In the years after the Civil War, formerly enslaved Black Americans saw the ability to read and write as a necessary steppingstone to wealth and respect. Their vast and forceful political demands for taxpayer-funded schools directly led to the establishment of the South’s public K-12 system, what historians have called “the crown of Reconstruction.”
But in the century following, politicians all across the nation set up a constellation of policies and classroom practices that denied Black children access to an adequate education—part of the Jim Crow era’s drive to exploit the labor of Black workers, block them from the ballot box, and maintain white political power.
Mobs of white citizens often burned down Black communities’ schools while government officials stood by and watched. Local officials systematically charged Black property owners exorbitant taxes for schools their children were not allowed to attend. And, in the years following the Brown v.

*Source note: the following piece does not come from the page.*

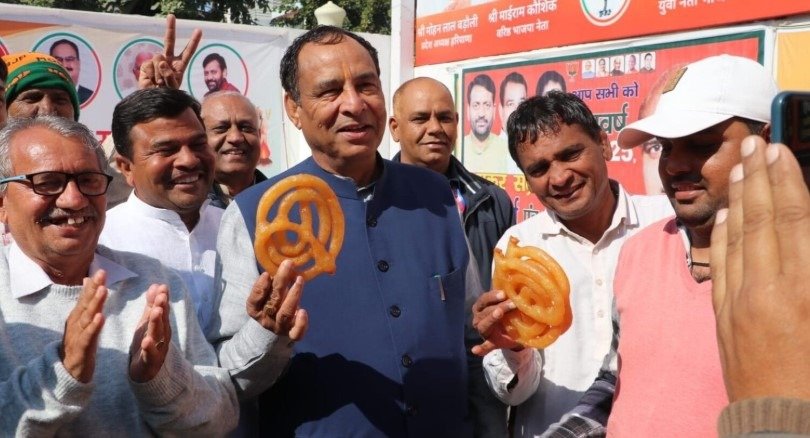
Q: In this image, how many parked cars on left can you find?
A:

Board of Education decision, states en masse fired Black teachers without cause as part of an effort to prevent white teachers at integrated schools from losing their jobs.
Since 1968, the number of Black students graduating from high school has climbed more than 40 percent, and the Black middle class, as a result, has more than doubled in size. But academic outcomes for Black students in recent years have stagnated and, in some states, worsened.
To better understand what a reconciliation and Reparations program should and should not look like, I traveled to Prince Edward County, Va., in February, where the gap between good intentions and actual change is stark.
Almost 20 years ago, this southern Virginia farming community of 23,000 people began to make amends for the way it blocked its Black children from enrolling in its entire school district between 1959 and 1964—a devastating act from which Black residents had yet to economically recover.
Books were written, tearful apologies were made, a statue was erected, and a museum was built. In a historic move, $2 million was set aside by the state to help the victims of those acts “receive an education that was stolen from them.”
That fund stands today as one of only four state-backed Reparations programs in the nation aimed at Black Americans.